Drilling at Site 534 in the Blake-Bahama Basin recovered 268 m of Lower Cretaceous, Berriasian to Hauterivian, pelagic carbonates, together with volumetrically minor intercalations of claystone, black shales, and terrigenous and calcareous elastics. Radiolarian nannofossil pelagic carbonates accumulated in water depths of about 3300 to 3650 m, below the ACD (aragonite compensation depth) but close to the CCD (calcite compensation depth). Radiolarian abundance points to a relatively fertile ocean. In the Hauterivian and Barremian, during times of warm, humid climate and rising sea level, turbiditic influxes of both terrigenous and calcareous sediments, and minor debris flows were derived from the adjacent Blake Plateau. The claystones and black shales accumulated on the continental rise, then were redeposited onto the abyssal plain by turbidity currents. Dark organic-rich and pale organic-poor couplets are attributed to climatic variations on land, which controlled the input of terrigenous organic matter. Highly persistent, fine, parallel lamination in the pelagic chalks is explained by repeated algal "blooms." During early diagenesis, organic-poor carbonates remained oxygenated and were cemented early, whereas organic-rich intervals, devoid of burrowing organisms, continued to compact later in diagenesis. Interstitial dissolved-oxygen levels fluctuated repeatedly, but bottom waters were never static nor anoxic. The central western Atlantic in the Lower Cretaceous was thus a relatively fertile and wellmixed ocean basin.

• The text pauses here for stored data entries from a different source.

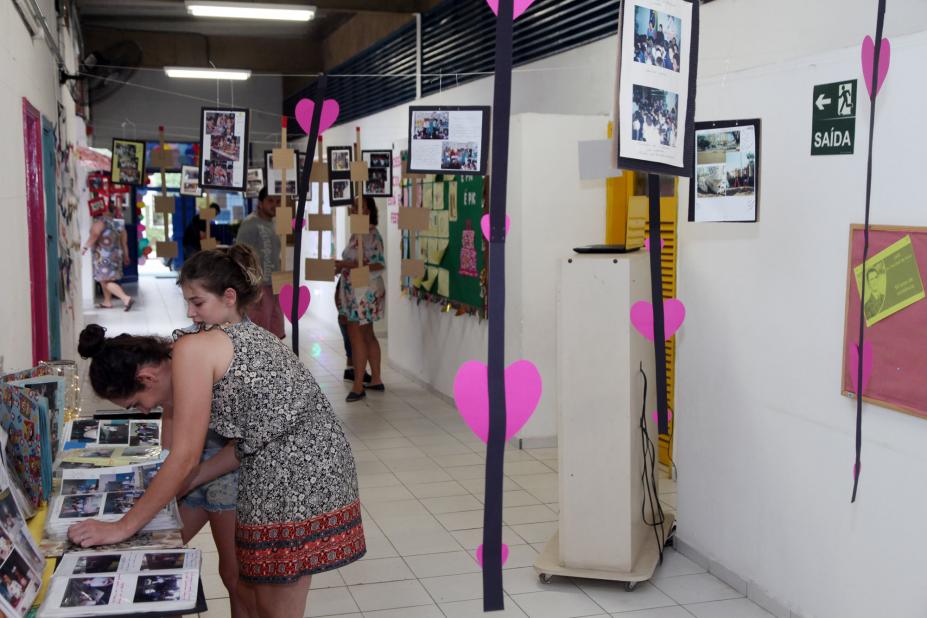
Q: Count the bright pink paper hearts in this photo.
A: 13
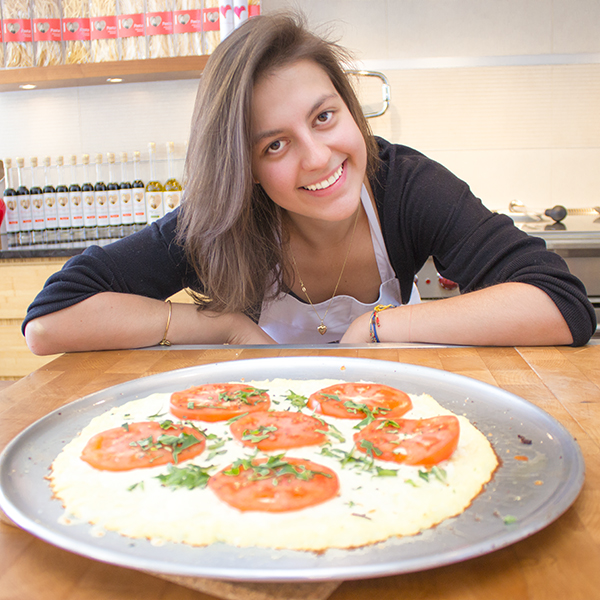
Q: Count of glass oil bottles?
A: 13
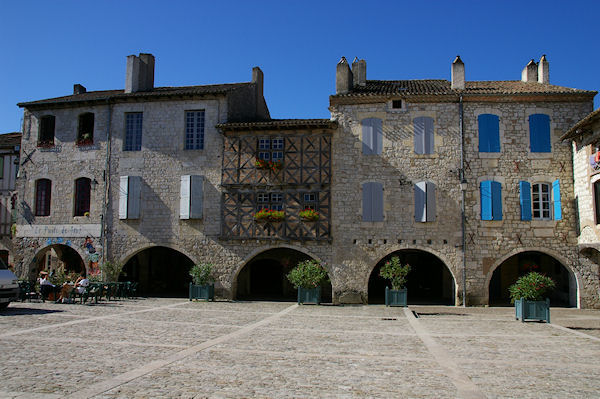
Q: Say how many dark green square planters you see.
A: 4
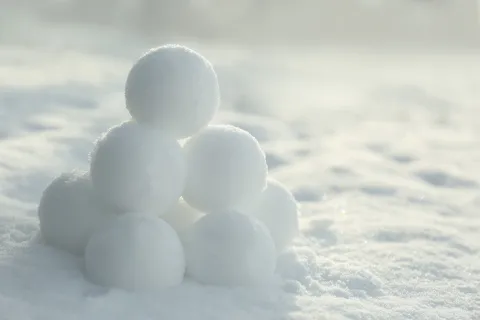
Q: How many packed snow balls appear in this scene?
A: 8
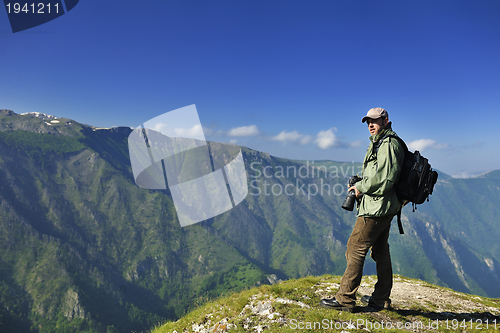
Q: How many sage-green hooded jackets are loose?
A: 1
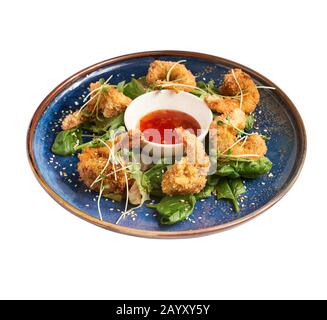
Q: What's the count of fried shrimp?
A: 6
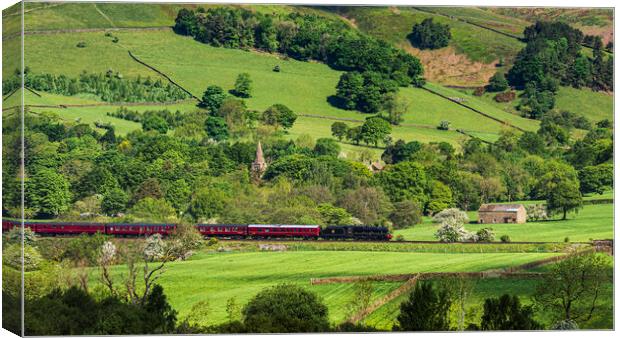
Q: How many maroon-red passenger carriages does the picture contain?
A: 5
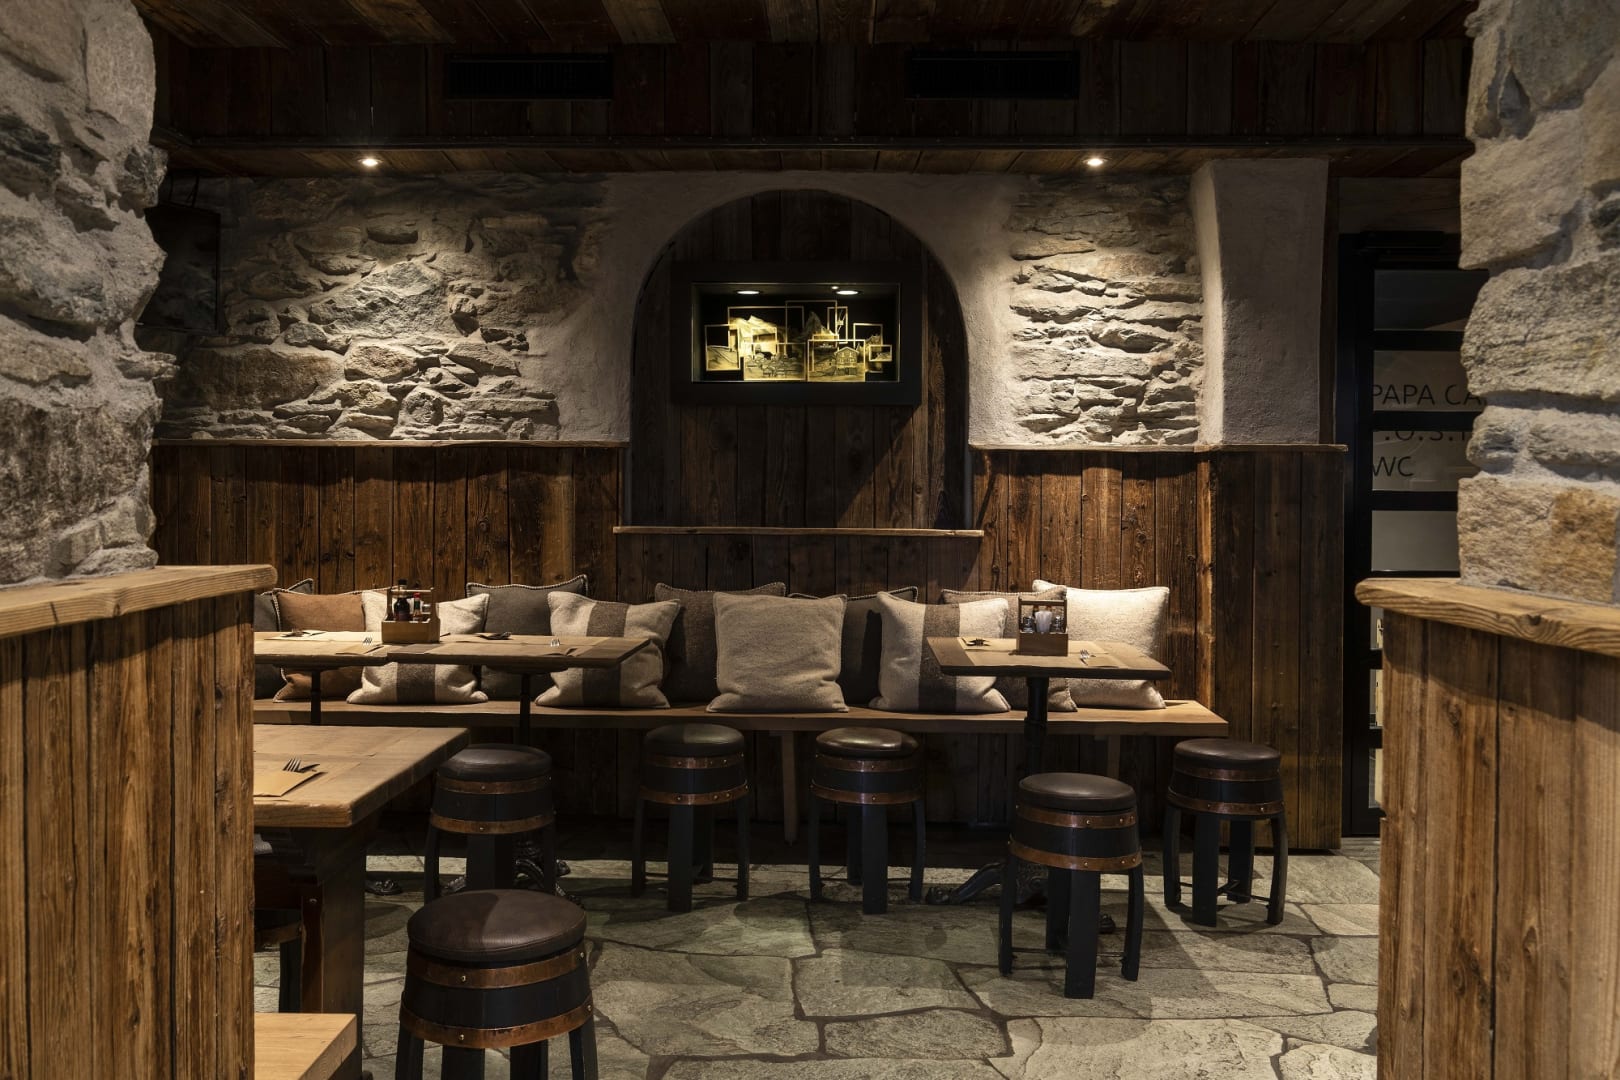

Organic geochemistry of upper Jurassic-Cretaceous sediments at DSDP Hole 71-511

Cretaceous and Jurassic sediments 435 m thick were drilled at Site 511, in the basin province of the Falkland Plateau, during DSDP Leg 71. The calcareous Unit 3 and the clayey zeolitic Unit 4, both of Senonian age, revealed poorly preserved organic matter indicative of oxidized environments. The same characteristics prevailed for the clayey Unit 5 of Turonian to Albian age. Strictly reducing environments existed for black facies along Unit 6 of earliest Albian to Late Jurassic age and allowed the preservation of a rich organic material that is marine in origin. Besides the transition from reducing conditions in Unit 6 to oxidizing conditions in Unit 5, there are 20 meters of sediments in Cores 56-58 where detrital, nonmarine and then marine organic matter, both implying more or less reducing environments, are interlain by poorly preserved material. In the black shales of the bottom Cores 69 and 70, some nonmarine detritus is mixed with the predominantly marine organic material. An immature stage of evolution can be assigned to all of the samples studied. The chapter also undertakes a comparison with contemporaneous lithologies at adjacent Sites 327 and 330 and attempts some reconstruction of the geography of the eastern Falkland Plateau during the Mesozoic.

Migration of C1 to C8 volatile organic compounds in sediments at DSDP Hole 75-530A

The distribution of C1 to C8 hydrocarbons in sediment samples from DSDP Leg 75, Hole 530A, indicates that significant amounts of methane and ethane have migrated from organic-rich to organic-lean shales in close proximity. Most compounds larger than ethane are not migrating out of black shales, where they occur in high concentrations. These results lead to a general model for assessing migration. In addition, three shale types are identified on the basis of organic carbon and pyrolysis products and patterns.